Mas quais as chances da reprodução no Brasil de algo similar ao ocorrido nos EUA, em 6 de janeiro de 2021, com a recusa de Donald Trump de reconhecer sua derrota e incentivar uma invasão ao Capitólio para impedir a transferência de poder para Joe Biden?
Não temos bola de cristal para prever o futuro. Mas a observação atenta dos fatos ocorridos e da estrutura de incentivos proporcionados pelas regras e instituições políticas nos permite formar expectativas do que é mais provável que venha a acontecer.
Quando eleições são administradas por organizações autônomas e/ou Cortes eleitorais verdadeiramente independentes, como é o caso do Brasil, ou mesmo quando incumbentes temem reações de tais organizações de controle e da sociedade contra abusos cometidos na tentativa de permanecer no poder, o grau de liberdade para o não reconhecimento da derrota é menor.

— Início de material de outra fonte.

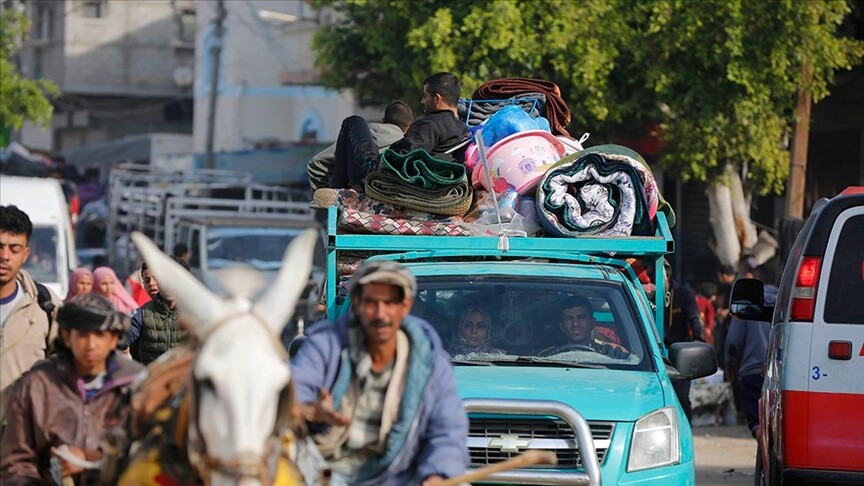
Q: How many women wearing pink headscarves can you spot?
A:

Potenciais perdas políticas, financeiras e judiciais para o incumbente e seus familiares podem não compensar.
Por outro lado, quando incumbentes, mesmo perdendo a reeleição, conseguem mobilizar parcela significativa do eleitorado em torno de sua agenda, inclusive alcançando representação expressiva no Congresso que venha a exercer oposição sistemática ao novo governo, tolerar a derrota pode apenas significar “uma dança de cadeiras” temporária, tendo, logo mais na frente, outras oportunidades de retornar ao poder.
Seria racional prever que os custos para Jair Bolsonaro ficariam muito maiores diante de uma contestação do resultado eleitoral sem evidências cabais de fraude, embora tal alegação possa ser um tentador tíquete de saída. Mas isso despertaria ainda mais animosidades das organizações de controle e do próximo governo contra ele. Por outro lado, se cooperar, vai surpreender e colocar os outros em situação mais difícil de constrangê-lo ou de incriminá-lo. Portanto, se derrotado, o mais provável é que Bolsonaro não apenas reconheça a derrota, como também coopere pacificamente com o governo de transição.